Relatório indica que poder público poderia ter economizado cerca de R$ 70 milhões caso não tivesse recorrido a uma operação financeira

Irregularidades teriam ocorrido na gestão de Pimentel

Irregularidades teriam ocorrido na gestão de Pimentel

Divulgação / Imprensa de MG

O MPMG (Ministério Público de Minas Gerais) informou que instaurou um inquérito para investigar supostas irregularidades e ato de improbidade administrativa em contratos do Governo do Estado, durante a gestão do ex-governador Fernando Pimentel (PT). A suspeita é que os erros podem ter causado um prejuízo de mais de R$ 70 milhões aos cofres públicos.

A investigação foi aberta com base em um relatório da CGE (Controladoria-Geral do Estado), que analisou documentos dos anos de 2015 a 2018.

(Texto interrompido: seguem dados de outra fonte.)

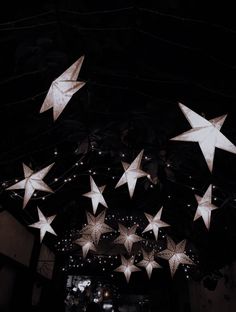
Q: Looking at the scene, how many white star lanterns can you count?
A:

Os laudos apontam que as supostas irregularidades teriam sido cometidas com a transição financeira conhecida como “cartas trava”, que é quando o Estado autoriza um banco a pagar fornecedores da administração por contratos e supostas indenizações.

Segundo o MP, os agentes financeiros fizeram os repasses e teriam recebido, em troca, o valor da dívida, acrescido de juros. Segundo o relatório da CGE, o Estado poderia ter economizado cerca de R$ 70 milhões de encargos financeiros, caso houve cumprido os contratos iniciais.

“Além disso, a operação financeira pode ser considerada, em tese, como um empréstimo efetuado pelo Estado junto a instituições financeiras, porém sem a devida autorização legislativa”, indicou o Ministério Público.

De acordo com o órgão, o objetivo das investigações e identificar os responsáveis pelas transações, o valor total gasto pelo Estado, os beneficiários das operações e a motivação dos agentes públicos envolvidos.

Procurado pelo R7, o advogado Eugênio Paccelli, que defende o ex-governador Fernando Pimentel, informou que desconhece a investigação. O defensor, contudo, encaminhou à reportagem uma nota da assessoria de Pimentel que explicou detalhes sobre o funcionamento das chamadas “cartas travas” e destacou que a operação é legal. Ainda segundo a nota, o Estado não teria sido prejudicado.

“Veja que em toda essa operação houve um claro prejuízo ao prestador de serviço, que evidentemente cobra do Poder Público a indenização pelo gravame no cumprimento do contrato. Essa indenização tem amplo apoio na legislação, doutrina e jurisprudência”, explicou em nota.